There is one exception to all of these rules: those teachers who concentrate on specific language competencies. For example, special vocabulary for doctors, for mechanical engineers, computer scientists or for that matter pastry chefs or bricklayers. Here I see the hand of Parragh who has no appreciation of anything that is not practical.

If this law remains in its present form, Hungarian foreign language teaching will receive another blow. Only very large language schools will remain, where apparently the classes are too large. According to some teachers, as many as sixteen pupils make up an average class. I know from personal experience that one learns nothing useful in such surroundings. It is possible that smaller language schools operating with only a handful of teachers will not be able to fulfill all the requirements because, as it is, they are struggling to keep their heads above water.
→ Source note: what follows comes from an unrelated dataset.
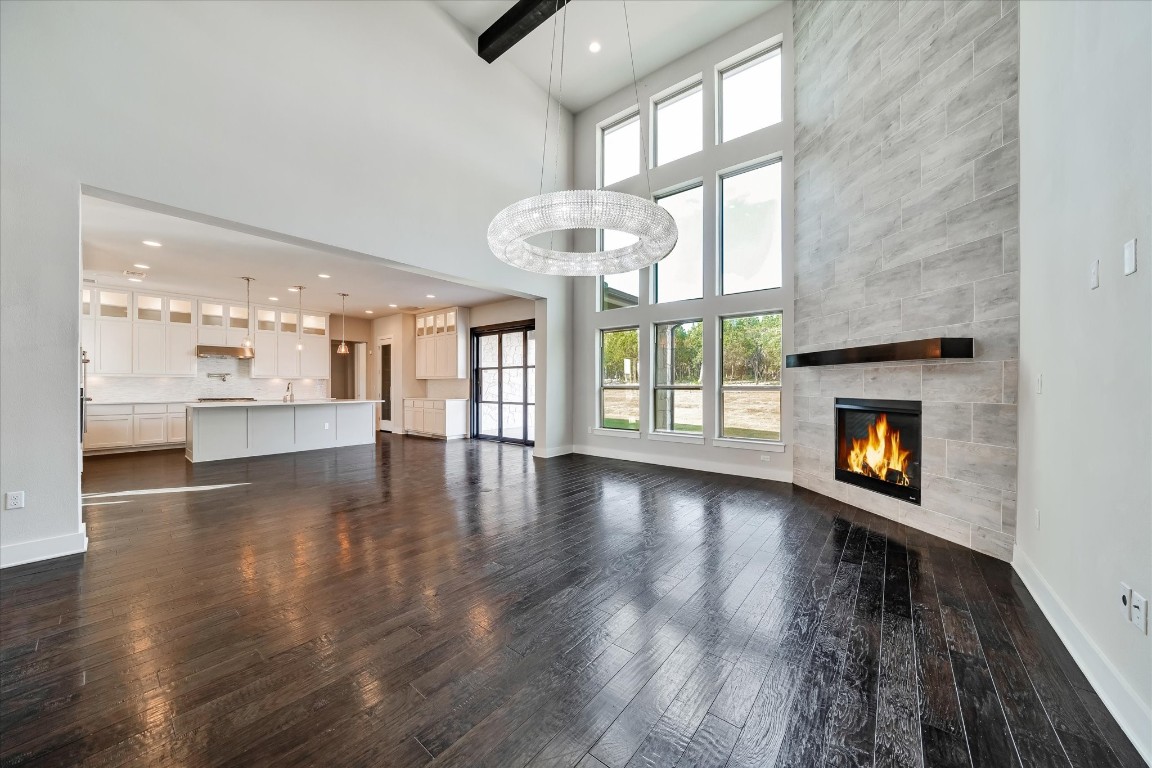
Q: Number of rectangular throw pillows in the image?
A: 0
They might have to throw in the towel, and their teachers will most likely go to work for the few large schools. As for the private teachers, they will either stop teaching or go “underground.”

The incompetence of the people who have joined the ministries since Fidesz won the election in 2010 is really staggering. First of all, I don’t know why the Ministry of Economics was entrusted with drafting a law that deals primarily with education. Yes, one could argue that the knowledge of foreign languages has something to do with business, but teaching is teaching. Moreover, not only adults turn to language schools or private teachers. Many high school students find that what their high schools offer is simply not enough to pass the language exams necessary to acquire a university degree.

These incompetent bureaucrats feel so powerful and knowledgeable that they don’t ask experts in the field to help but instead listen to lobbyists and leaders of business or agricultural trade associations who surely are unfamiliar with the topic of foreign language teaching. Moreover, I even doubt that they understand what the professions they represent actually need. Let’s hope that the outcry that this law spawned will result in some changes. If not, its consequences will be dire, the profession predicts.